Given entries START

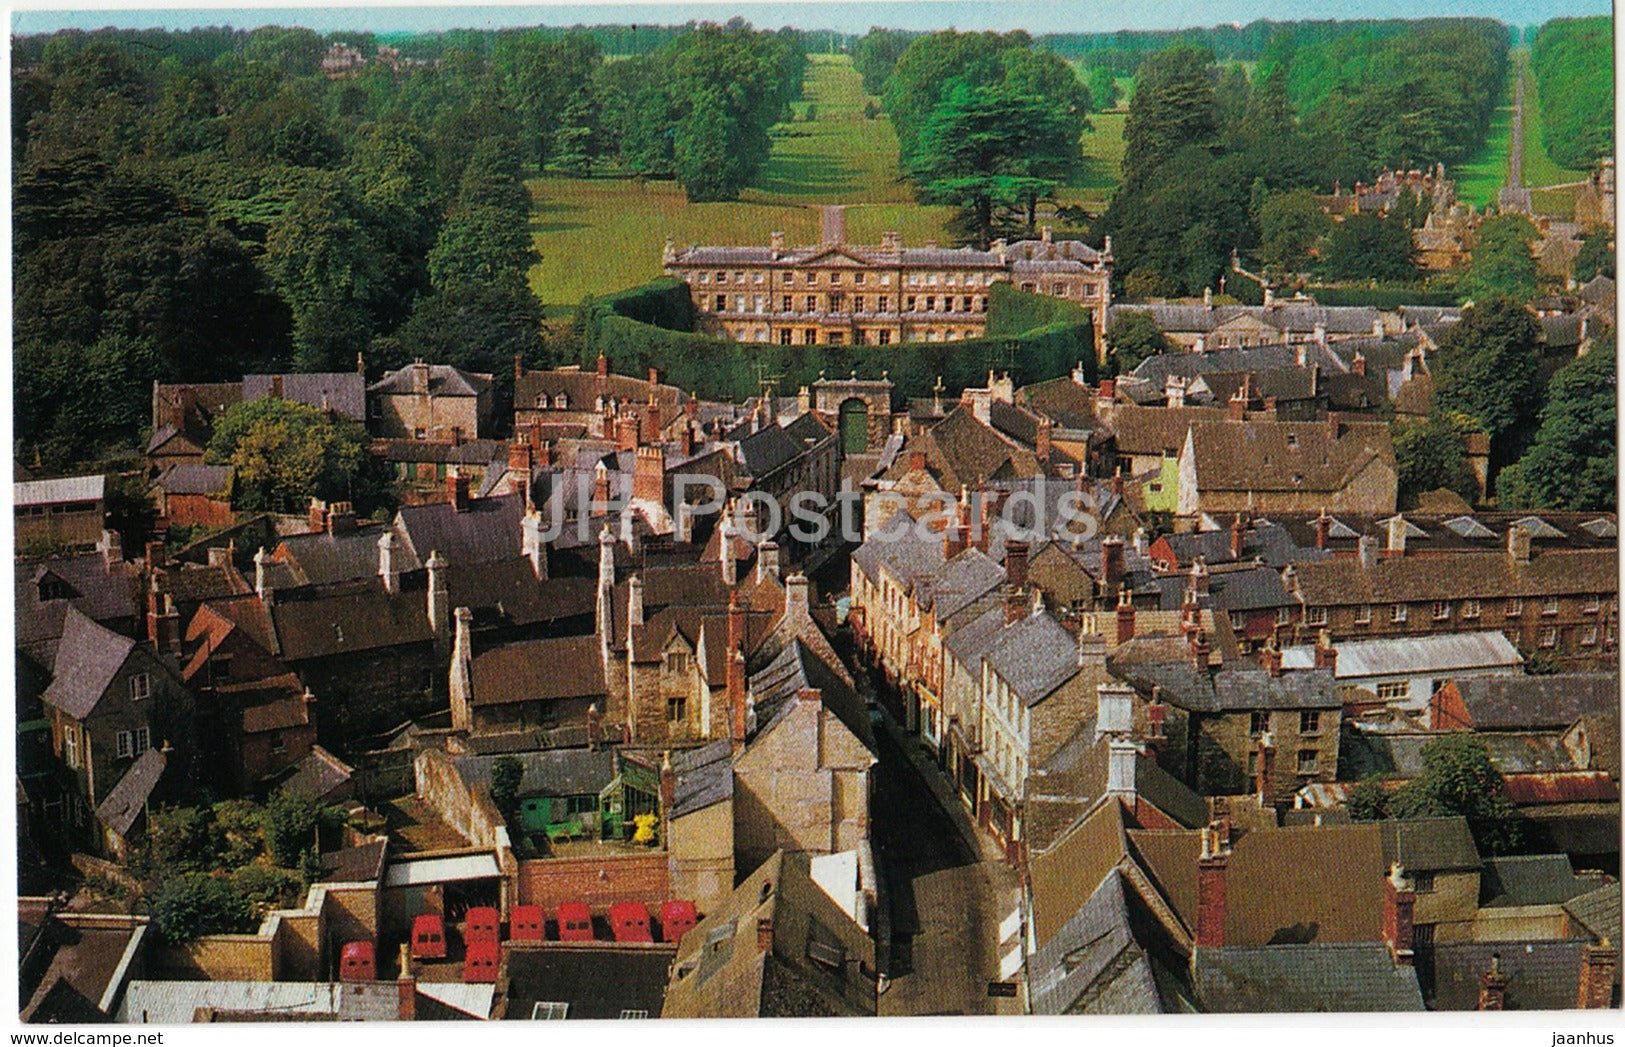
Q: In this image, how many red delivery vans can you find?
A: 8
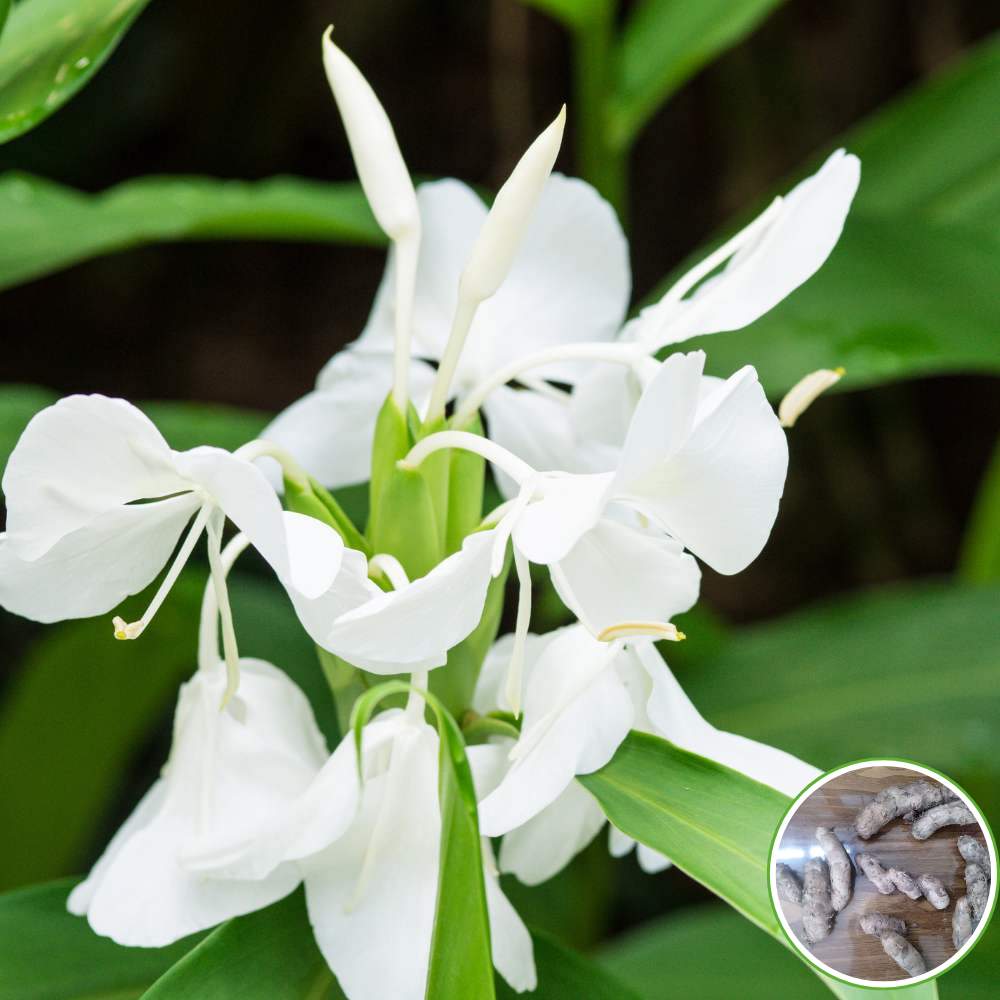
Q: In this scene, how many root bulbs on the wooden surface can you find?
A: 13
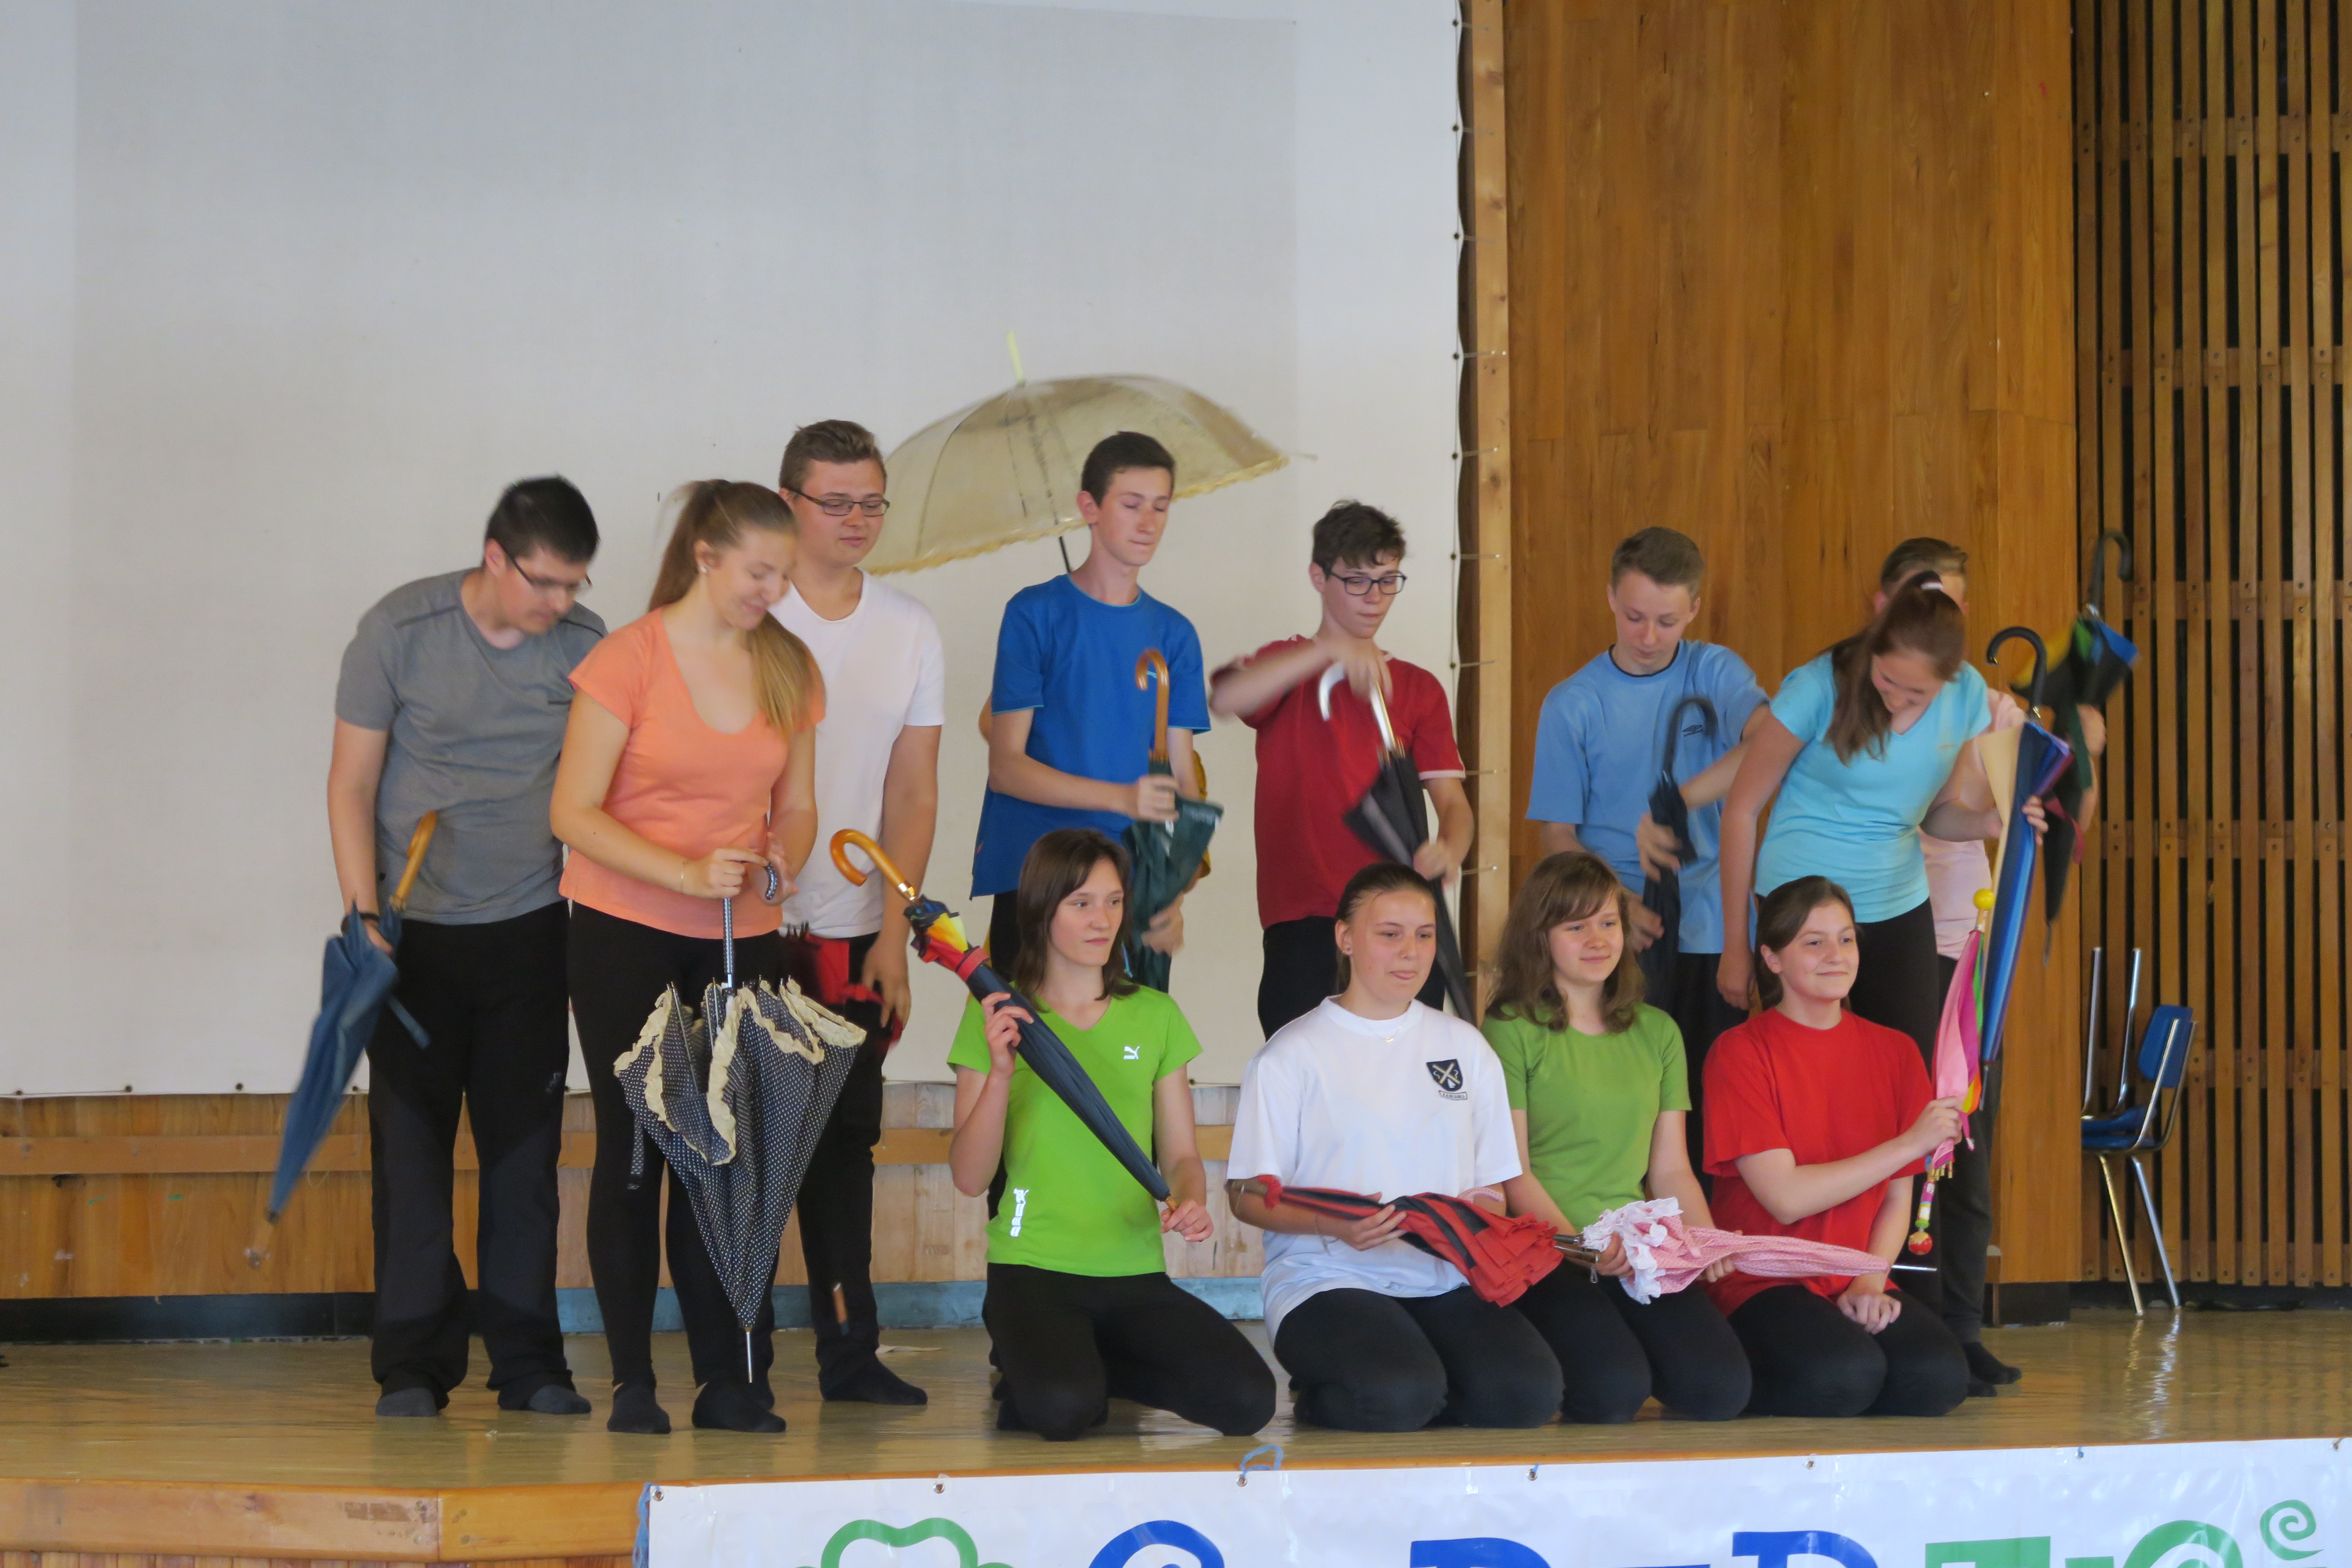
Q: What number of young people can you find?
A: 12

Given entries END

Assigned task: Taking each record in turn, retype it exactly and drop any picture.

Exercise solution:
Q: In this image, how many red delivery vans can you find?
A: 8
Q: In this scene, how many root bulbs on the wooden surface can you find?
A: 13
Q: What number of young people can you find?
A: 12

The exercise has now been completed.